Concerning body fat, location counts. Your body shape can say a lot about your health and your hormones. In other words, fat isn’t created equal. If you know you’re overweight, focus on where you’re carrying that excess body fat, which will give you a better idea of what type of fat you have. The two types of fat are as follows:

 Subcutaneous: The jiggly fat located just under the skin you can pinch with your fingers and the type aesthetically bothersome

 Visceral: Fat lying deep within the abdomen, surrounding the organs

Women, when they’re younger, tend to store subcutaneous fat around the hips and thighs, giving them a pear-shaped physique, mostly due to the impact of estrogen on fat distribution. A pear-shaped fat distribution is healthier; however, this fat is obstinate and is typically the hardest type of fat to lose. Pear-shaped women are better protected from metabolic diseases like diabetes compared to big-bellied people. Stubborn subcutaneous fat is not as dangerous for your health as the visceral fat that lives deep down within the abdominal cavity.

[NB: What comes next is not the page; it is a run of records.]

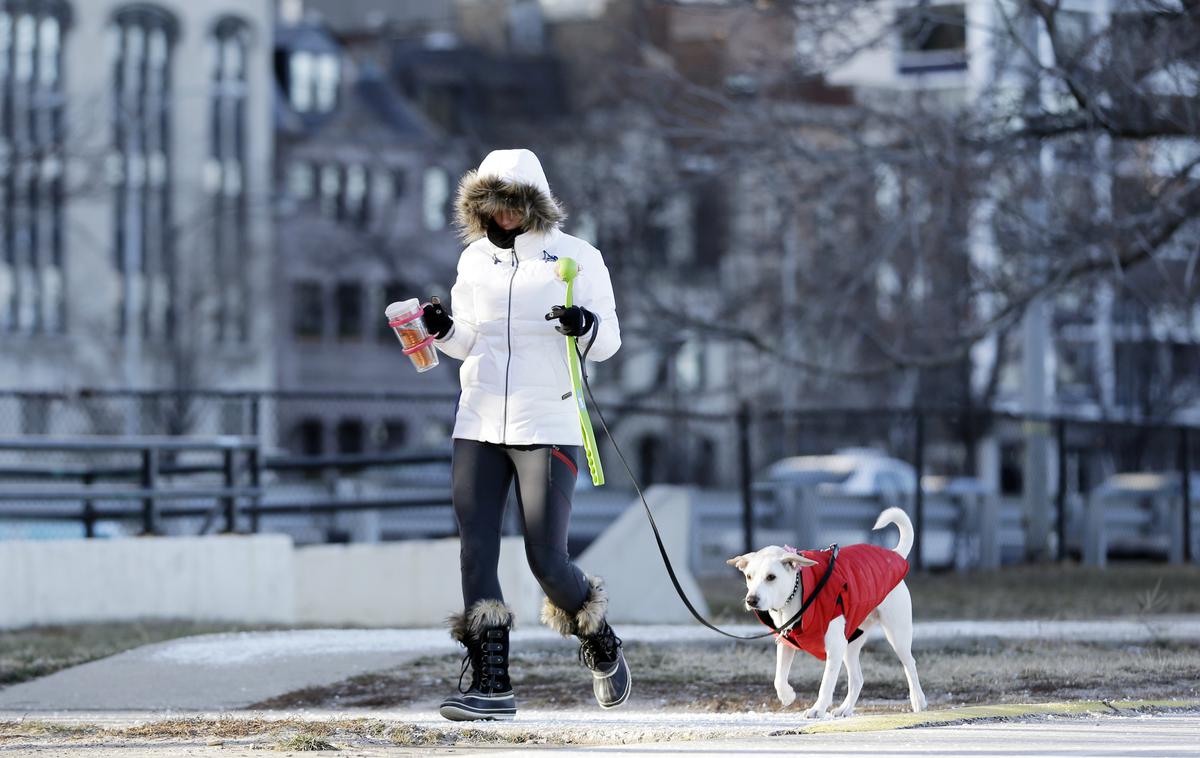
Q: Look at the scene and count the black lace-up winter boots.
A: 2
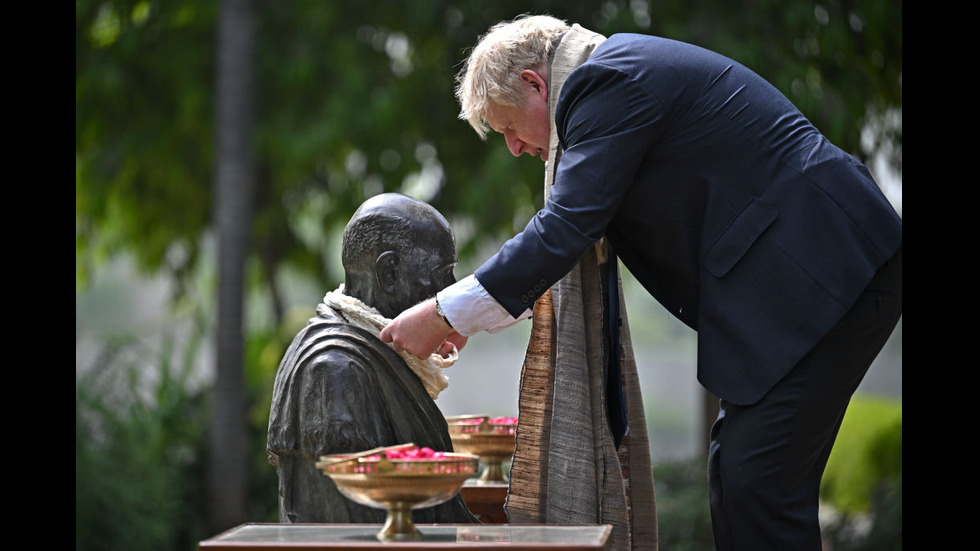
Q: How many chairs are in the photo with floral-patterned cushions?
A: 0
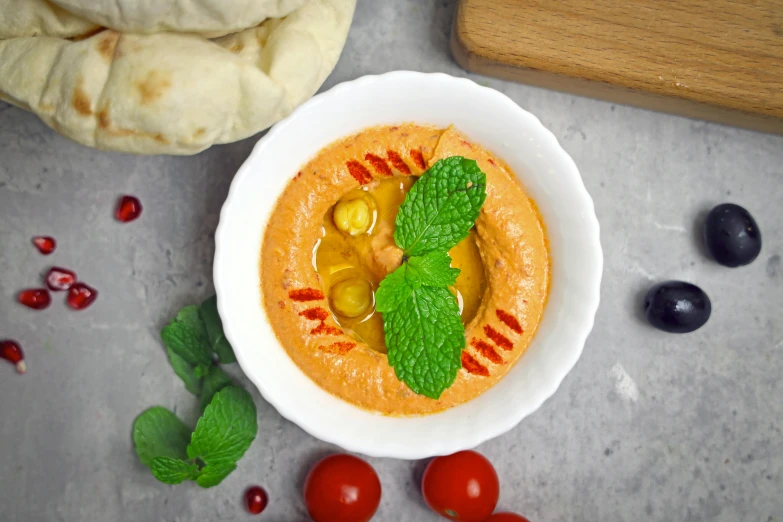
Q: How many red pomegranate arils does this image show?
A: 7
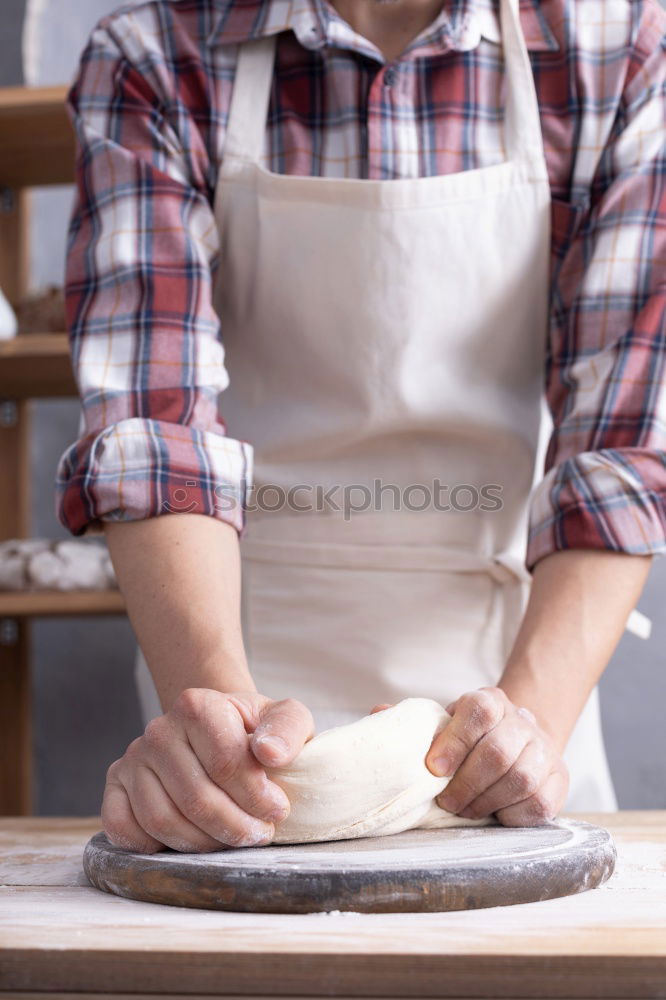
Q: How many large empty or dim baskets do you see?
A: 0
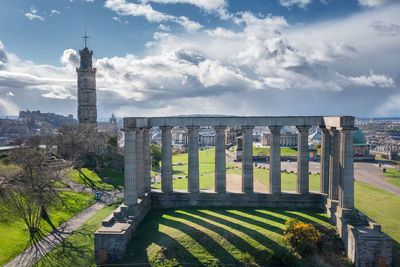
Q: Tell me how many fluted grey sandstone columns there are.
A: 12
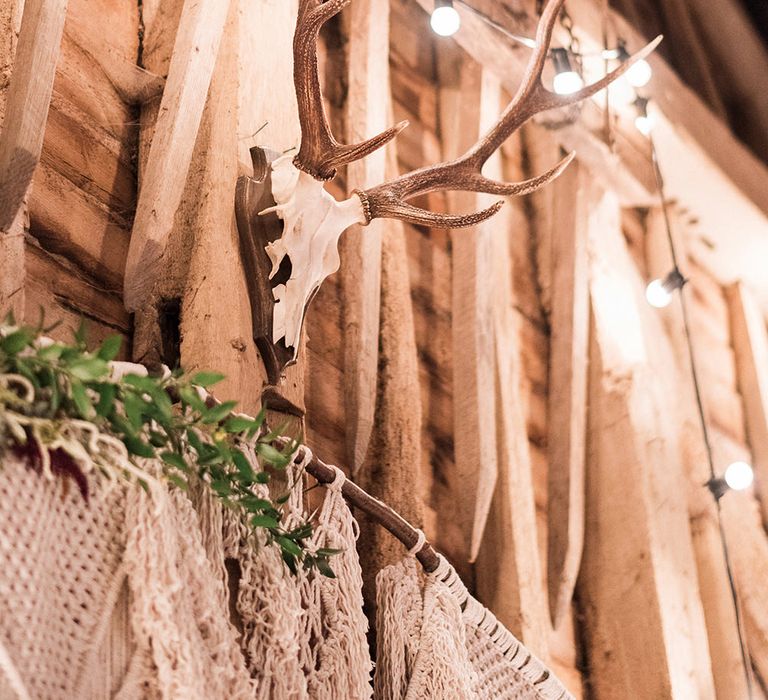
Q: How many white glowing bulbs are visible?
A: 6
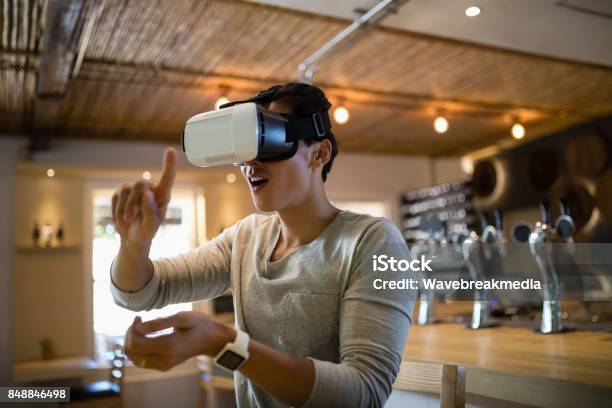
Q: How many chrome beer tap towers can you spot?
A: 3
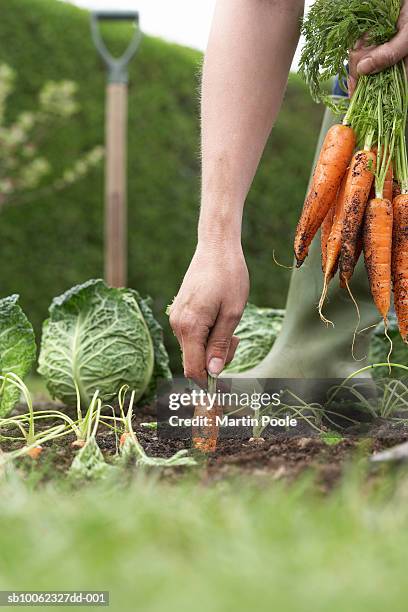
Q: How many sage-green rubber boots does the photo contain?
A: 1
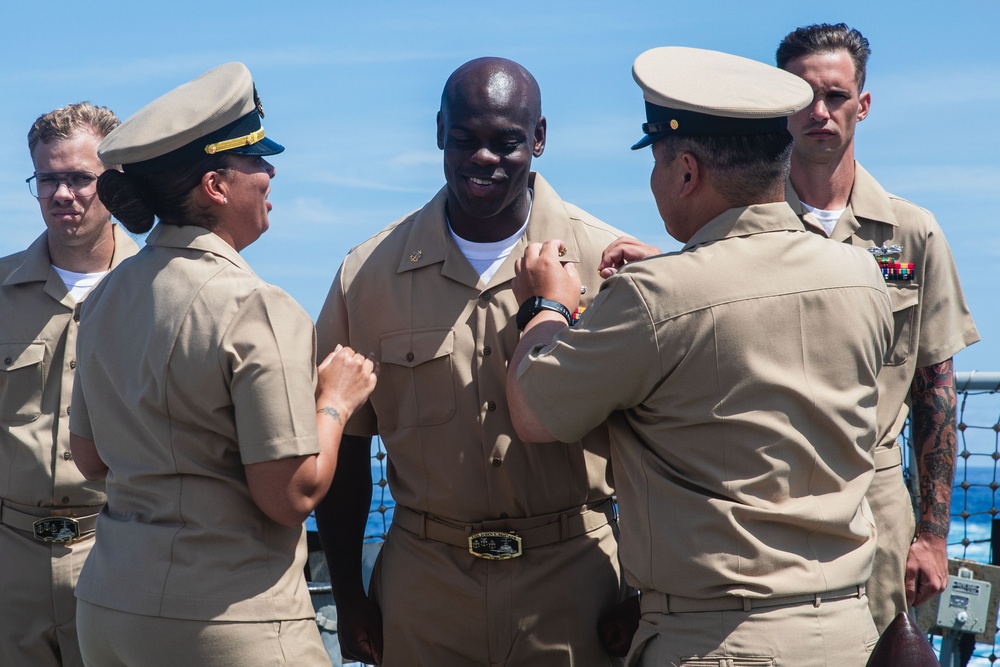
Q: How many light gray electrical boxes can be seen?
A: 1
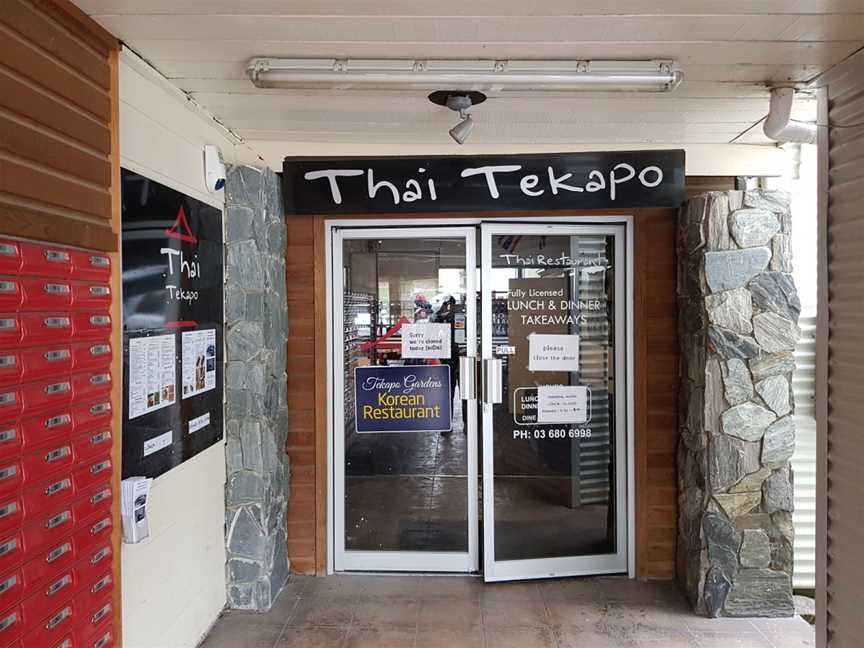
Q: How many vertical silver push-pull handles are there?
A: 2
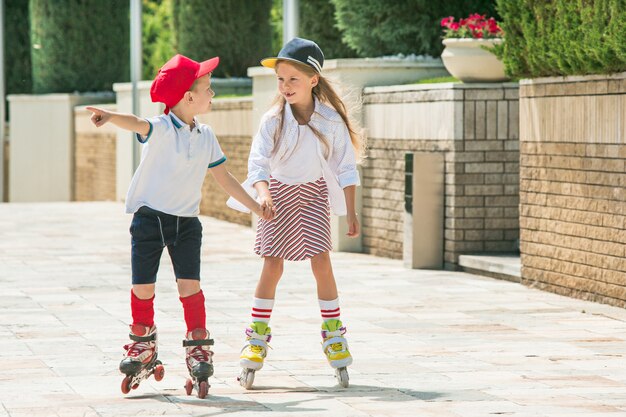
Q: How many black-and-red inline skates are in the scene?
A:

When women go through menopause, the location of where the body tends to store fat shifts, so that more body fat ends up around the middle and in the waist and tummy area. The pattern of storing fat around the middle (an apple shape) is much more strongly linked to chronic health problems than storing excess fat in the hips and thighs (a pear-shaped physique). Fat that builds up around your middle and deep within your abdomen places you at higher risk of heart disease, syndrome X, and type 2 diabetes. I discuss apple and pear shapes in Chapter 2 in greater detail.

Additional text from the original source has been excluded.